- _Exercise_: For each line below that holds the word "there", make a copy.

- _Input data_:
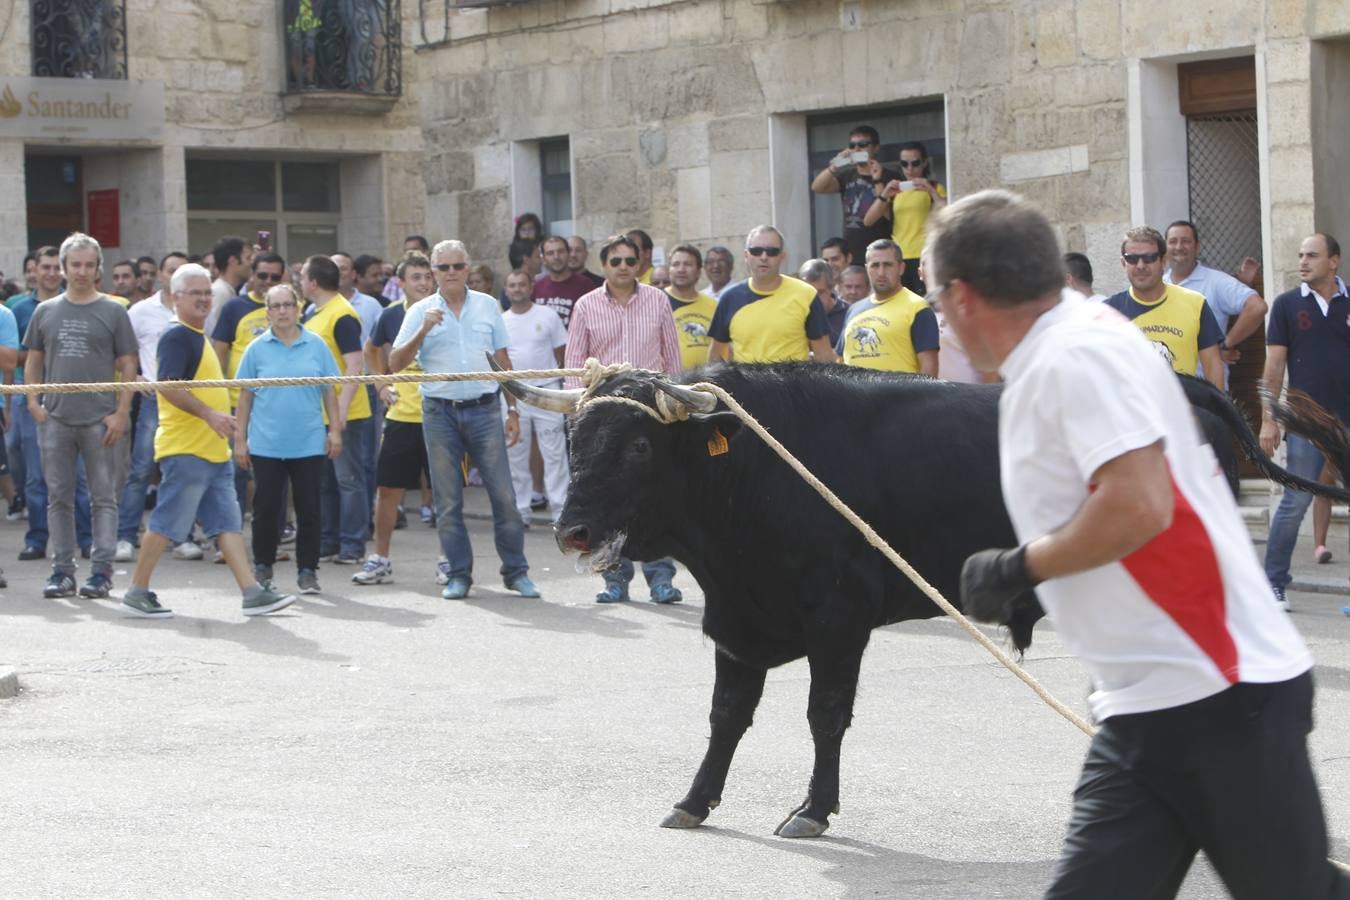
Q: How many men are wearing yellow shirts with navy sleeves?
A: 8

--

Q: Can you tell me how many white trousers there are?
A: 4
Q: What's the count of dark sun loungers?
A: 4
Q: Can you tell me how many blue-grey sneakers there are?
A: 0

- _Response for this exercise_:
Q: Can you tell me how many white trousers there are?
Q: Can you tell me how many blue-grey sneakers there are?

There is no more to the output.